All their teeth are so white! Nice pics


----------



## Janet At Nutro (Mar 11, 2011)

Very nice pictures of your pups!


----------



## Georgiapeach (Jan 24, 2011)

Great photos! I especially liked the one of Joey with his tongue flapping up around his eye - lol!


----------



## Herzo (Feb 5, 2011)

I love the name Ronon and his color too.


----------



## riddick4811 (Nov 2, 2011)

Kat said:


> All their teeth are so white! Nice pics


I guess not too bad for kibble fed dogs.


----------



## riddick4811 (Nov 2, 2011)

Georgiapeach said:


> Great photos! I especially liked the one of Joey with his tongue flapping up around his eye - lol!


That one cracked me up! Greyhound people are joking now, the reason they muzzle them while racing is to keep their tongue out of their eyes!


----------



## riddick4811 (Nov 2, 2011)

Herzo said:


> I love the name Ronon and his color too.

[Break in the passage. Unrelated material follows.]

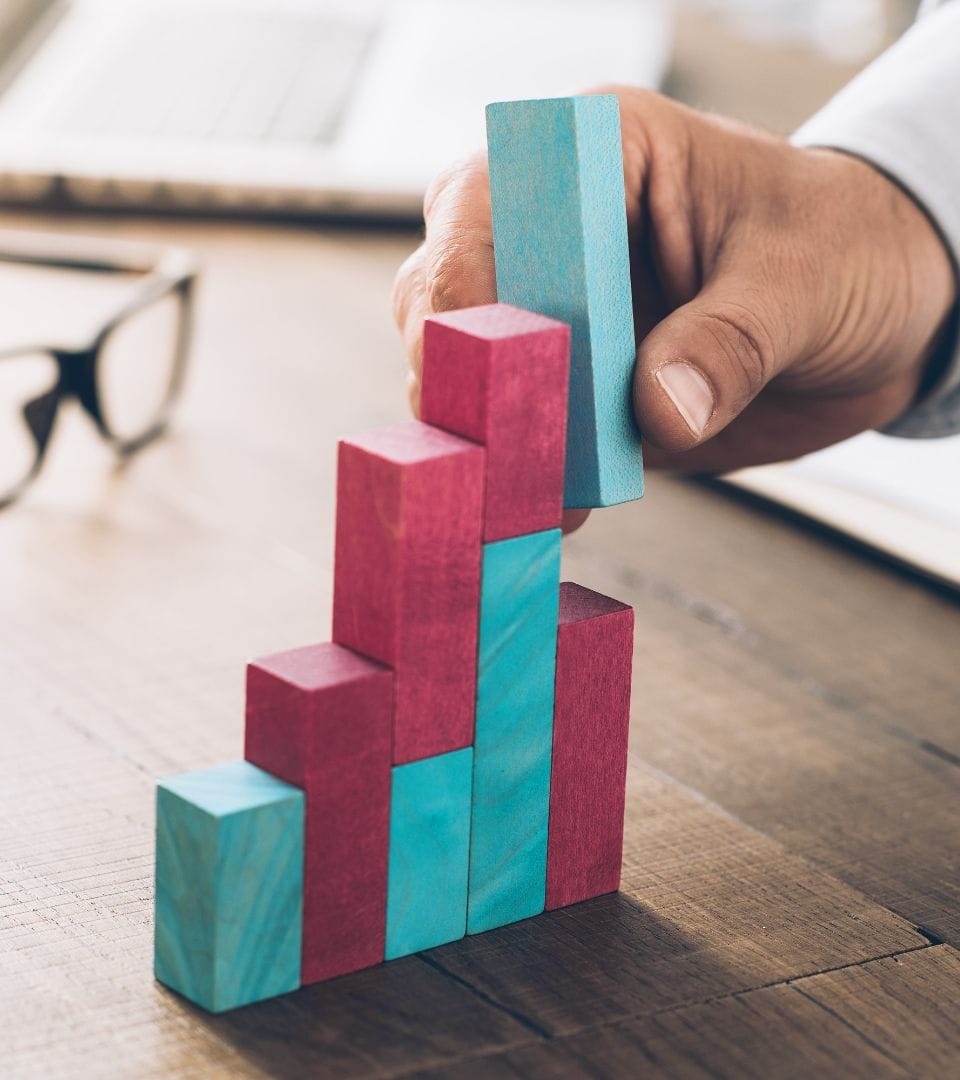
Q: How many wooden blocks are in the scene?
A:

Had a roommate who was obsessed with Star Gate Atlantis. Her cats where all named after the characters, Tealk, Rodney, Samantha, Elizabeth, etc. I started watching the show and loved Jason Mamoa's character Ronon Dex, so when I adopted Ronon who was named Concho, I changed it to Ronon. But he is normally called my stripey hound!


----------



## Herzo (Feb 5, 2011)

I have never even heard of that show but there was an actor on Young and the Restless with the name Ronon. That's funny about the tongue I thought it was so they wouldn't fight, but will have to admit that I didn't think they were much for fighting.


----------



## Nana52 (Apr 28, 2012)

Poor mistreated doggies. Someone needs to take them away from your right away!!! Seriously .... totally awesome. Yeh you


----------



## DeekenDog (Aug 29, 2011)

Gorgeous puppers!


----------



## riddick4811 (Nov 2, 2011)

Herzo said:


> I have never even heard of that show but there was an actor on Young and the Restless with the name Ronon. That's funny about the tongue I thought it was so they wouldn't fight, but will have to admit that I didn't think they were much for fighting.

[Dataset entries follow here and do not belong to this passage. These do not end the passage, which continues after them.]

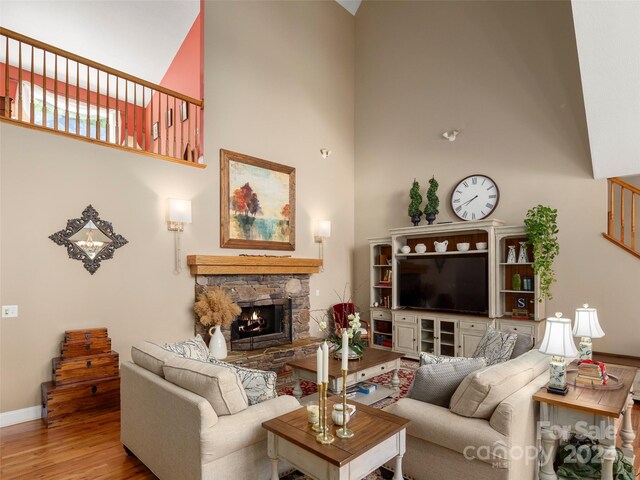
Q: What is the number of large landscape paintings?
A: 1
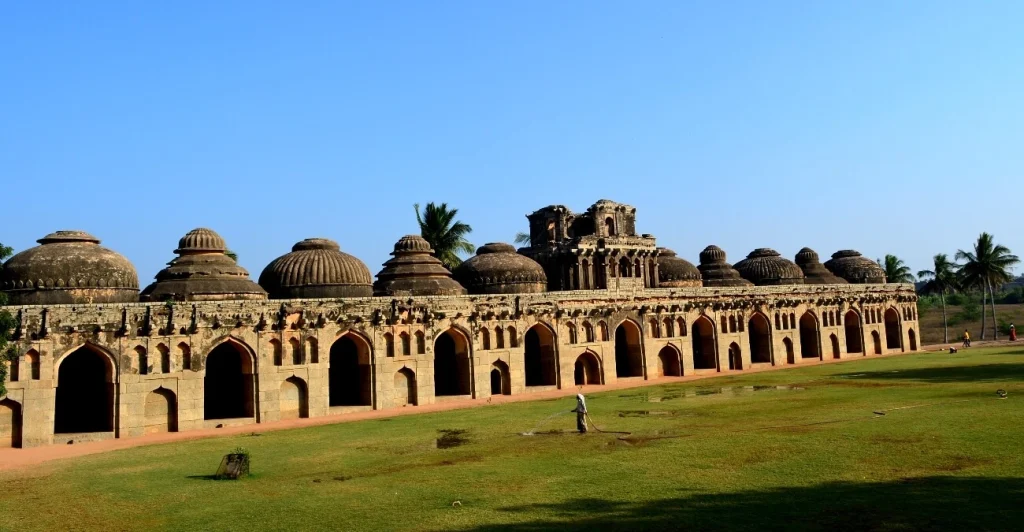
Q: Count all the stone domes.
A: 10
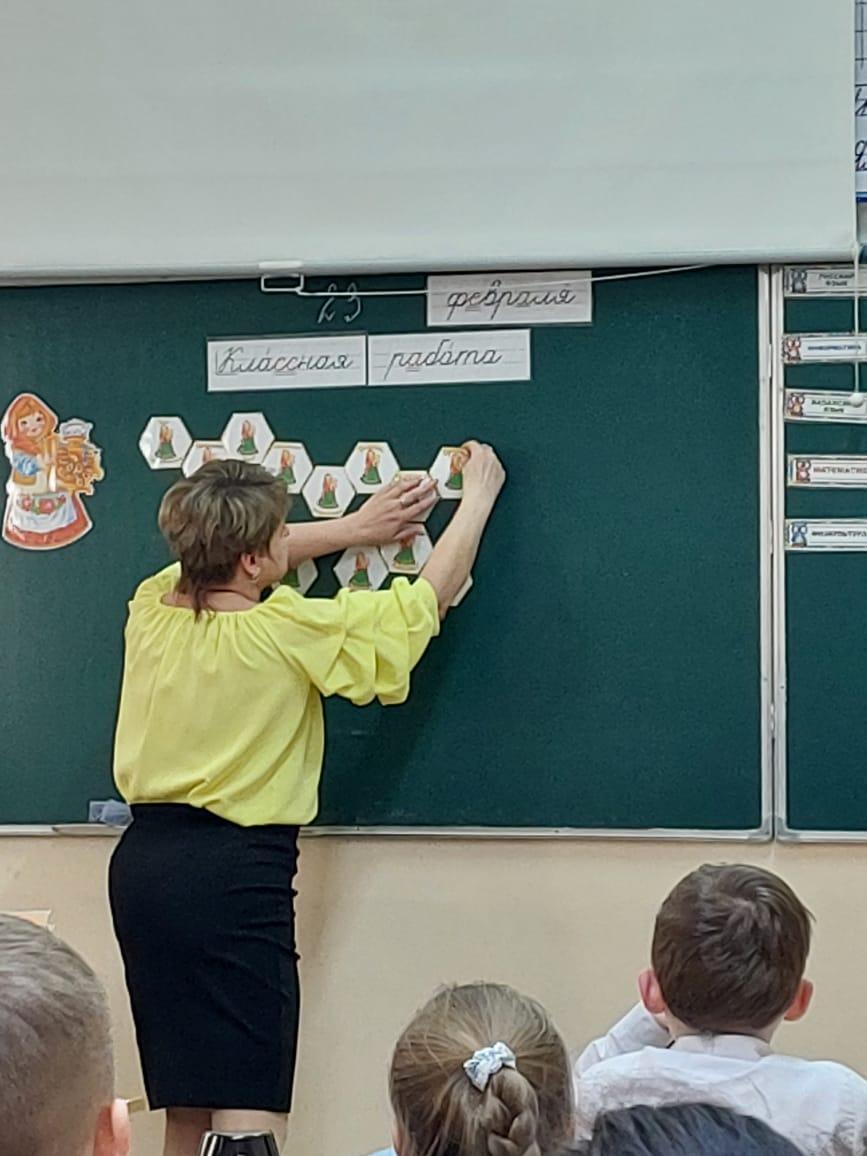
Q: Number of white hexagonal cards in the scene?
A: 12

They muzzle to keep them from fighting and is also helps with photo finishes if it is close. Greyhounds can get really worked up when chasing prey and combined with their thin skin can rip each other up pretty bad. Ronon is a bully and he likes to run other dogs into the ground. He is more interested in outdoing them than actually catching whatever they are chasing. When I was conditioning one to run at NOTRA, I ended up having to put Ronon up cause he wouldn't stop beating up on Xander. Xander BTW went on to be #1 Greyhound 2012 NOTRA and #4 All Breed! That boy could run and was very competitive! He lives with a family that was closer to the races than I am.


----------



## kathylcsw (Jul 31, 2011)

Awesome pictures! But then you have wonderful models.


----------



## Herzo (Feb 5, 2011)

Oh I didn't know you helped with dog racing. Sounds like fun actually, I have always thought it would be fun to have a Gray Hound I just wasn't sure they would be a match for me.

There beautiful animals. Just like race horses love them.


----------